Latest update November 17th, 2024 1:00 AM
Jan 23, 2012 Letters
Dear Editor,
Dr. Luncheon and the PPP are wrong on the contract issue. Their position that Guyana is tied to the Jagdeo contracts and cannot cancel those contracts is flawed. A new government has the executive power to review previous contracts and to cancel those contracts. It is within the inherent authority of a new executive/government.
Some of the Jagdeo contracts were obviously made in breach of the established convention that governments will not enter into new contracts during the election season. That convention has been honoured by previous Guyana governments including previous PPP administrations. These deals plant the new government, Parliament and the entire nation at a disadvantage and impose fundamental unfairness and hardship on those arms of the nation. Secret deals made by a suspect outgoing administration cannot stand.

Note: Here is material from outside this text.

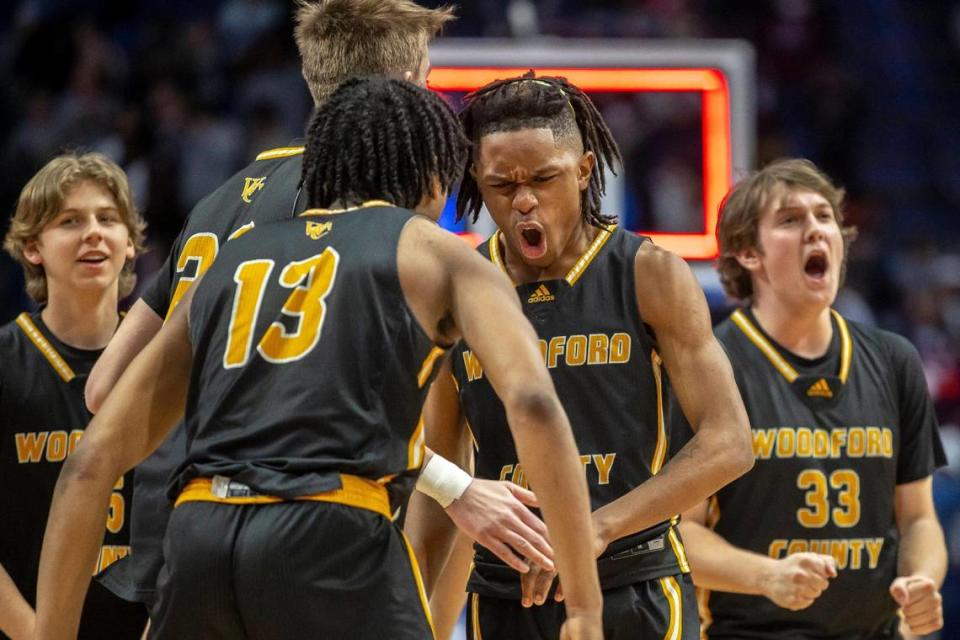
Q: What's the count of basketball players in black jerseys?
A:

Most critically, this is not the configuration of old. The executive and the legislature are not married like under previous PPP administrations. These two functions are controlled by different political entities and if one partition fails to review and cancel a contract, the other has the power to do so. If they differ on the contract and play political jujitsu of approving and cancelling the contract, the contract is effectively suspended and cannot be executed while in legal limbo. If the current PPP administration is somehow afraid of reviewing and where necessary cancelling these contracts, Parliament can exercise that right.

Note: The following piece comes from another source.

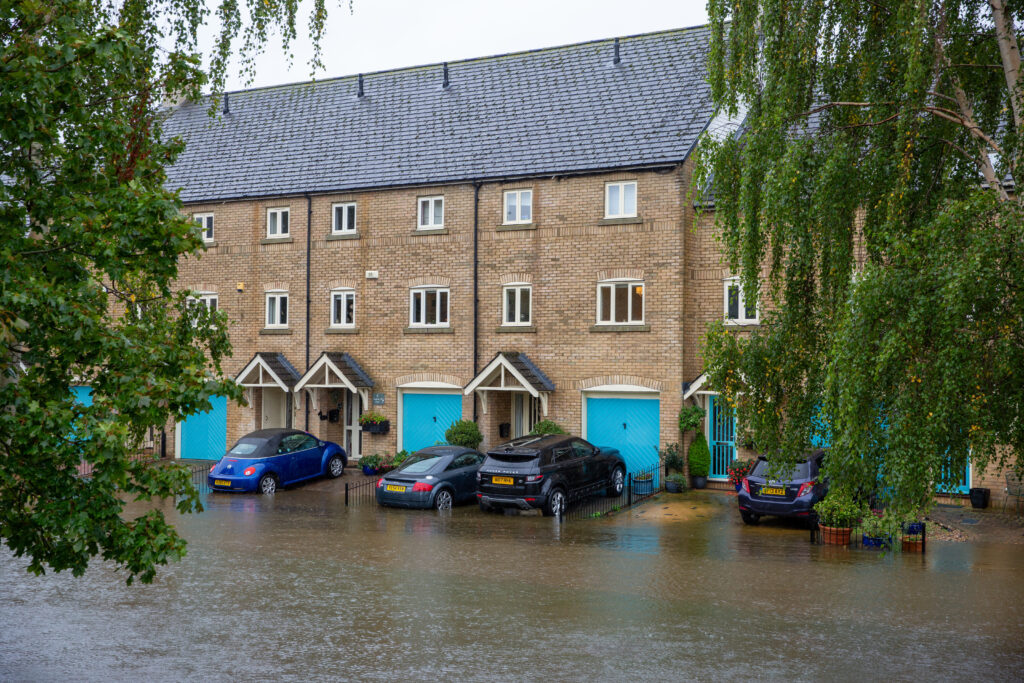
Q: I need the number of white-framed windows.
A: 13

It is hollow for the PPP to contend that it is bound by these existing alarming deals yet it cancelled Fip Motilall’s Amaila road contract with great alacrity to avoid the embarrassment and exposure that an opposition-controlled Parliament would have facilitated.
The same power that is vested in the current Ramotar administration to terminate Synergy’s contract resides in the administration to terminate other horrendous deals entered into by the Jagdeo regime.
The Ramotar government cannot pretend to claim that it possessed the power to cancel a contract which was already executed by Synergy but it somehow is devoid of such force to cancel contracts for the Marriott or the Timehri airport extension, which have not yet been started.
It is devious and nefarious to suggest those contracts cannot be stopped when they have not yet been started or barely commenced.
The PPP has to stop telling us about penalties for cancelling these suspect contracts and provide the public with calculated penalties for each contract. We need to know the figures in question. Motilall’s disastrous Augean task of a road to nowhere has a ludicrous US $120,000 penalty attached to it after we, the Guyanese people, have paid Motilall of sari shop and road-building fame some US $5.8 million (KN claims it is US $8.5 million). It will take millions of US dollars to fix this debacle.
So, the PPP cannot ever tell us that penalties pose a problem to the cancellation of these contracts. Sometimes it is cheaper to pay penalties than to continue a contract that leaves a staggering legacy of fiscal servitude and raw failure. The Amaila Falls project has jumped US $200 million in several months.
The last number was US $835 million or $167 billion Guyana dollars. That is $222,666 owed by every Guyanese and counting. Why shouldn’t taxpayers pay a few million US dollars in penalties to cancel this contract rather than watch this behemoth become a yoke that drags them through the mud of financial indentureship? The PPP must make these contracts public so that the every man can review it and see what these nightmarish provisions are that Luncheon insists prevent their termination.
The argument that the Ramotar administration is hobbled by atrocious Jagdeo contracts is a fallacy. I can understand the new administration not wanting to offend the Chinese government, which has provided cheap loans to Guyana and with whom we want to maintain a good relationship. But the Chinese government fully understands the inherent authority that resides with a new government and Parliament duly elected by the people.
When the People’s Republic of China was formed, it refused to be restrained by the contracts of the previous administration. It is time Parliament reviews these contracts with a fine tooth comb. It must be pointed out that a mere mistake or even non-performance of a minor aspect of the contract by either party can be used to cancel the contract.
I cannot see any jeopardy to our Chinese investors and more importantly the Chinese government in cancelling these contracts and in fairness and as a form of workable appeasement, have these contracts re-tendered in an open and transparent bidding process that involves Chinese companies.
The Chinese government would not oppose this approach as Chinese companies still benefit in an open process and our relationship with a vital financing partner remains intact. Roger Luncheon must really believe he is preaching to a choir of fools.